Le principe est simple : alors que les marchandises se trouvent physiquement dans un pays, elles ne franchissent pas la barrière douanière et restent en quelque sorte en territoire neutre. Ainsi, elles peuvent être stockées temporairement et faire l’objet de diverses manipulations comme la transformation ou la revente, le tout sans encourir de frais liés à des taxes locales.
Les ports-francs sont traditionnellement implantés près de voies navigables majeures ou d’aéroports afin de faciliter leur réacheminement rapide vers d’autres destinations. Ils étaient originellement conçus pour une conservation éphémère et non pour un stockage prolongé.
Parmi eux se distingue celui de Genève en Suisse. Il représente le plus grand espace au monde consacré au stockage d’œuvres d’art, surpassant ses concurrents luxembourgeois et shanghaïen. Sous gestion majoritairement cantonale, cet entrepôt s’étend sur 150 000 m2 où il est estimé que plus d’un million d’œuvres prennent place, occupant près de 40 % du total disponible. En somme, ce port-franc genevois est un hub culturel mondial incontournable autant par sa taille que par son activité florissante dans le marché artistique international.
Marché de l’art : une tendance à la financiarisation
Dans l’univers de l’art, les ports-francs jouent un rôle clé dans la circulation des œuvres. Ces espaces offrent une pause fiscale car il n’y a que l’acheteur final qui est tenu de s’acquitter des taxes dans le pays où il importe officiellement l’œuvre. Cette particularité favorise la multiplication des transactions sans que les objets d’art ne sortent physiquement du port-franc.
L’avantage majeur de ces zones réside dans leur capacité à réduire les coûts pour les acteurs du marché. En effet, ils bénéficient de frais d’assurance et de stockage modérés tout en profitant d’une sécurité renforcée. Les espaces peuvent également être transformés en salles d’exposition pour valoriser ou entretenir les pièces.

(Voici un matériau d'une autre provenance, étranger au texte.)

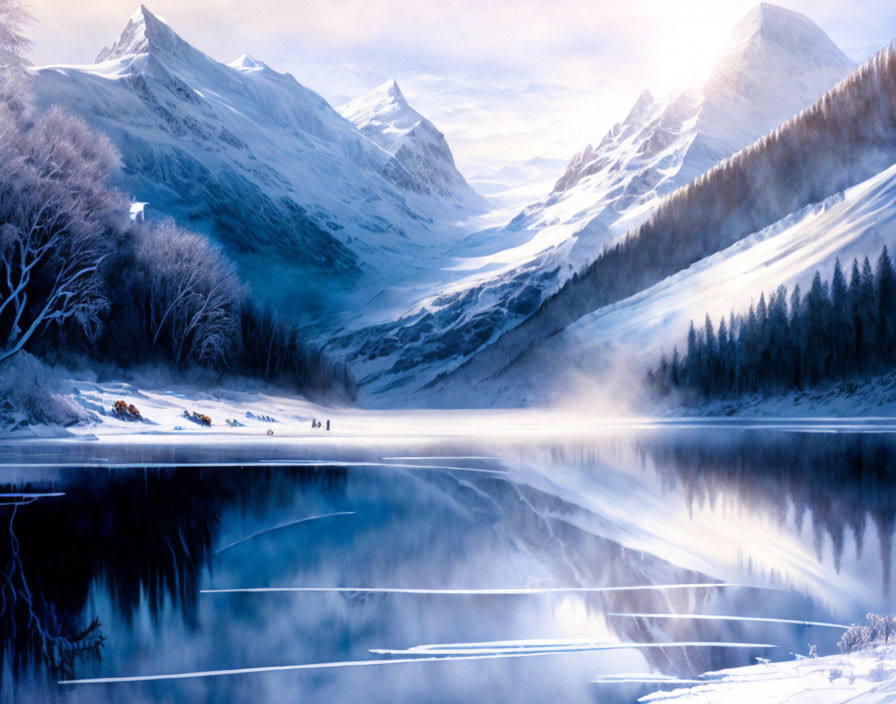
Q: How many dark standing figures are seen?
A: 3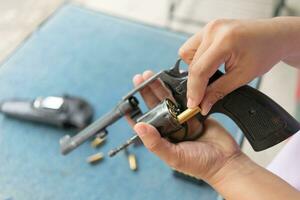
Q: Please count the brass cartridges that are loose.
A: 3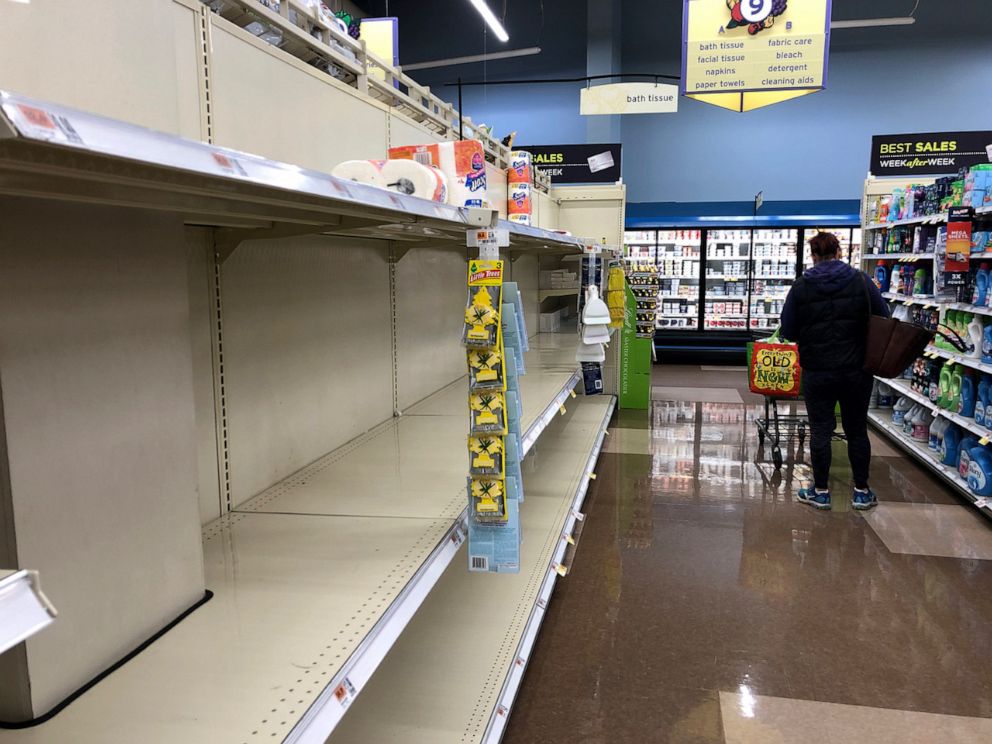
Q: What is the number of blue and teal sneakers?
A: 2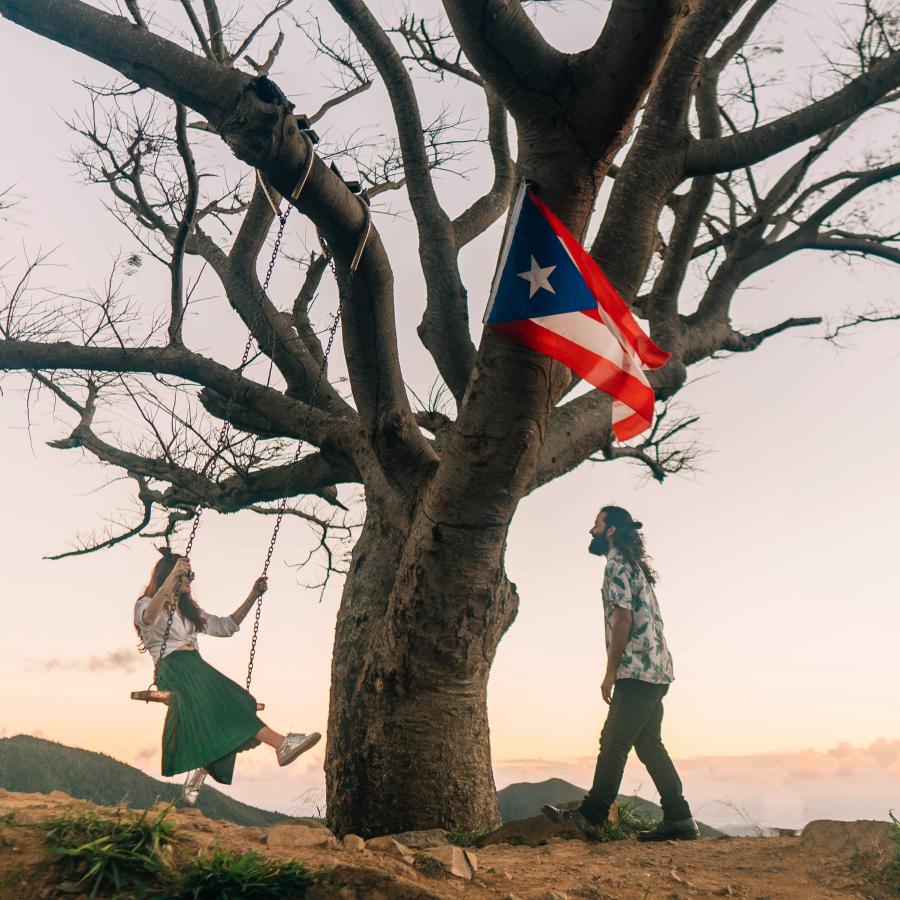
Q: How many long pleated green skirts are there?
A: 1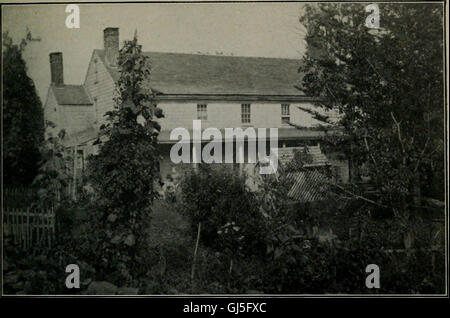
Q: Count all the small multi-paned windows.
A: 3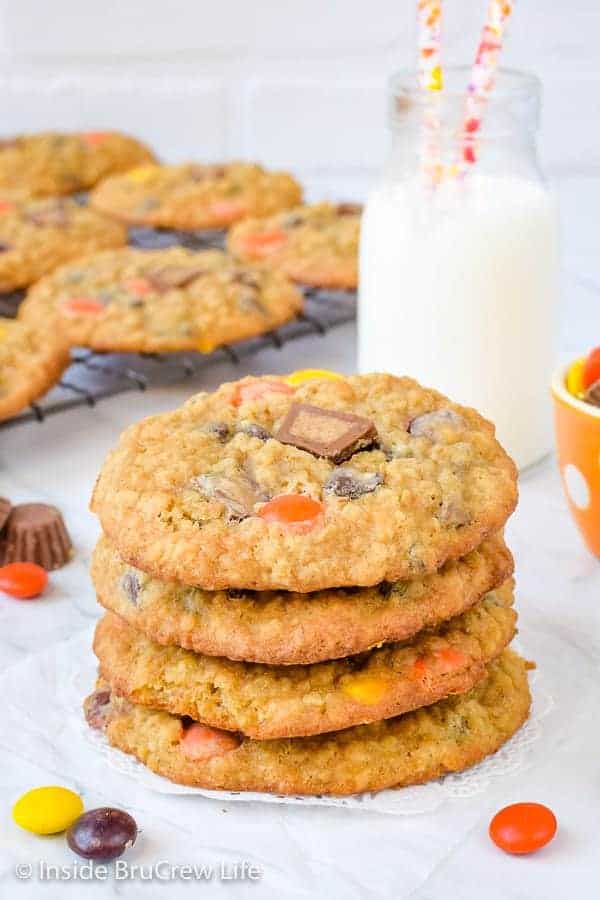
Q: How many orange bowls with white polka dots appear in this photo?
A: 1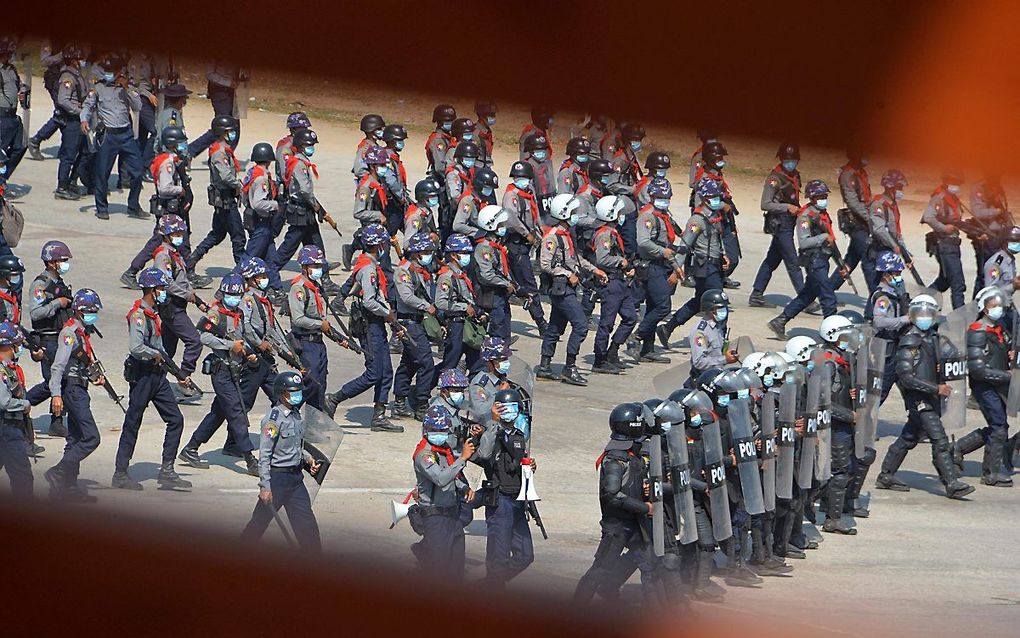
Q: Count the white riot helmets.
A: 9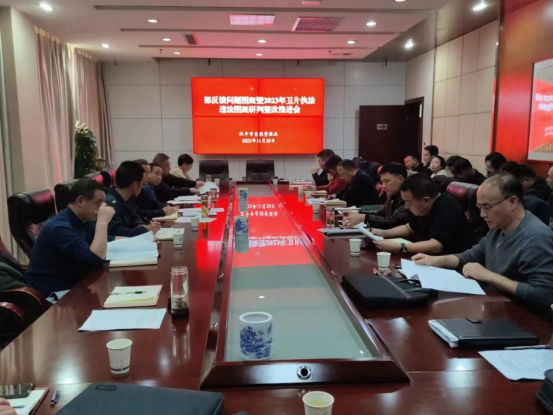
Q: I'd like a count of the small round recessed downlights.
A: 12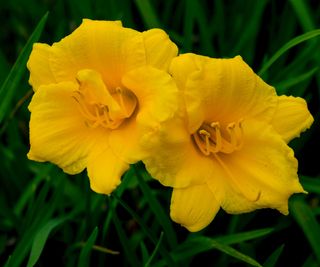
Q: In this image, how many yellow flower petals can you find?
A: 12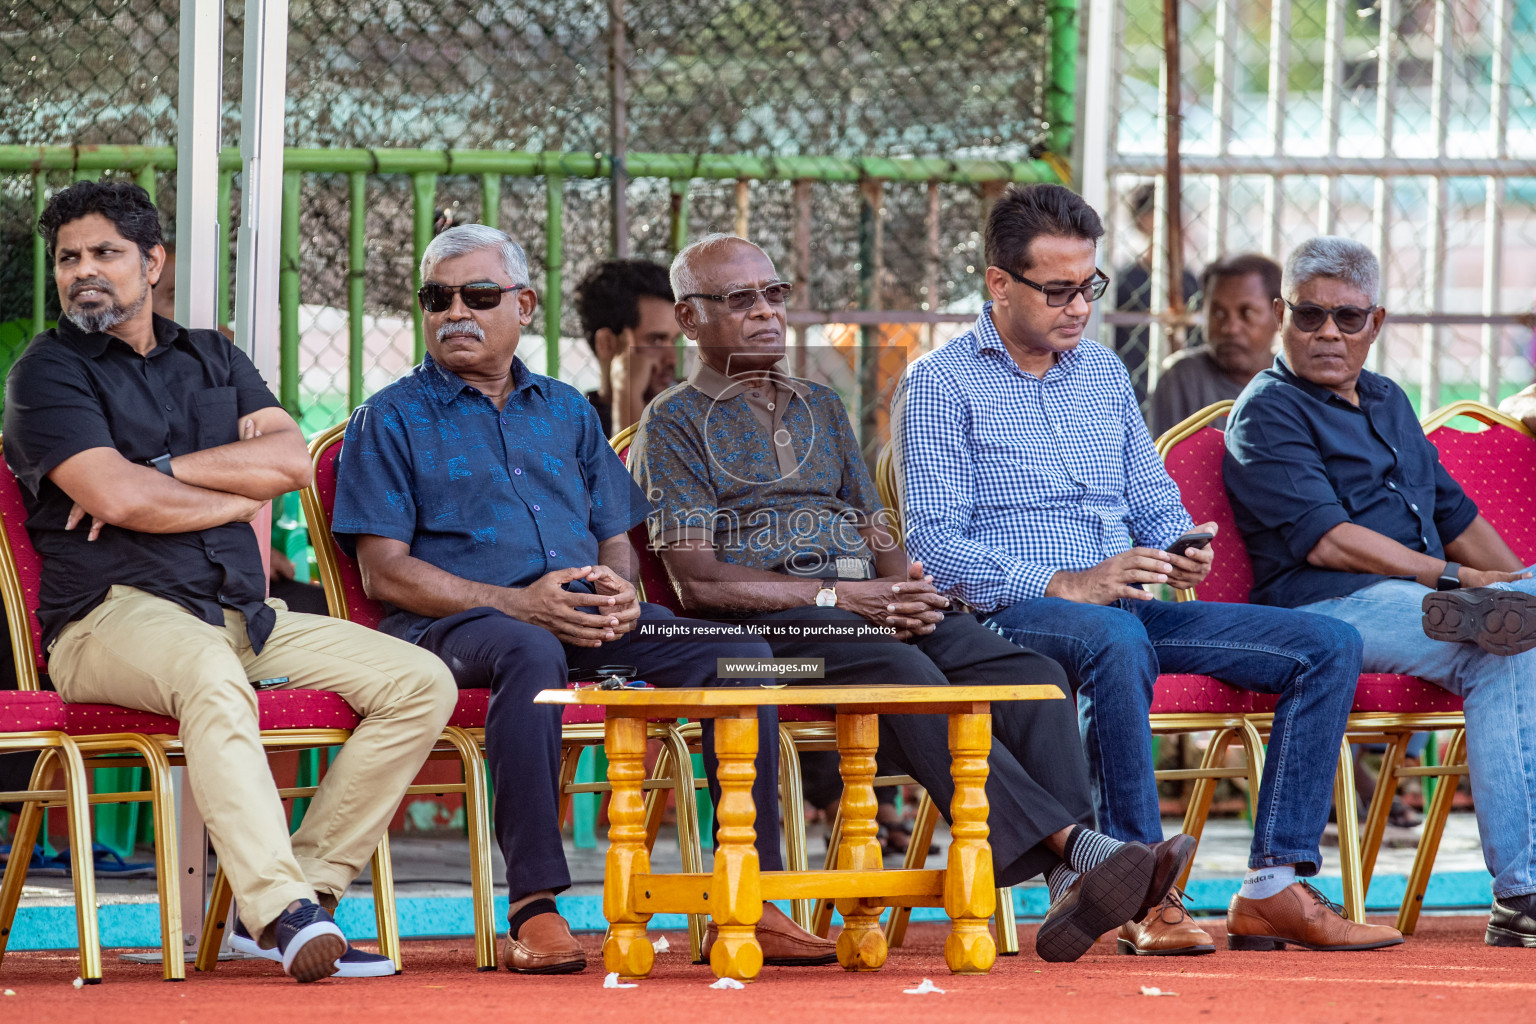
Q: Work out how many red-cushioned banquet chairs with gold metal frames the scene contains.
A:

Outre ces avantages économiques et pratiques, la discrétion qu’offrent ces lieux séduit collectionneurs et professionnels du monde artistique. Cela dit, cette facilité entraîne aussi son lot de critiques dues aux dérives potentielles liées à cette facilitation des échanges dans un cadre si peu régulé.
Des écarts importants
Le secteur artistique, peu encadré, est un terrain fertile pour l’évasion fiscale et les activités de blanchiment. Les zones hors taxes jouent un rôle majeur dans ces pratiques douteuses.
Un nouveau refuge pour l’argent illicite
Avec la surveillance renforcée des institutions financières, les circuits pour dissimuler l’argent issu d’activités illégales se diversifient. L’univers de l’art émerge comme un vecteur privilégié dans ce contexte.
Des structures complexes basées hors des frontières nationales permettent souvent de brouiller les pistes quant aux véritables détenteurs des biens. Ces entités offrent une opacité propice à la rétention d’avoirs non déclarés.
Il est également notoire que les transactions liées aux enchères artistiques peuvent être sujettes à manipulation. De telles pratiques incluraient la création de documents comptables non représentatifs de transactions réelles ou encore la mise en scène d’enchères artificielles.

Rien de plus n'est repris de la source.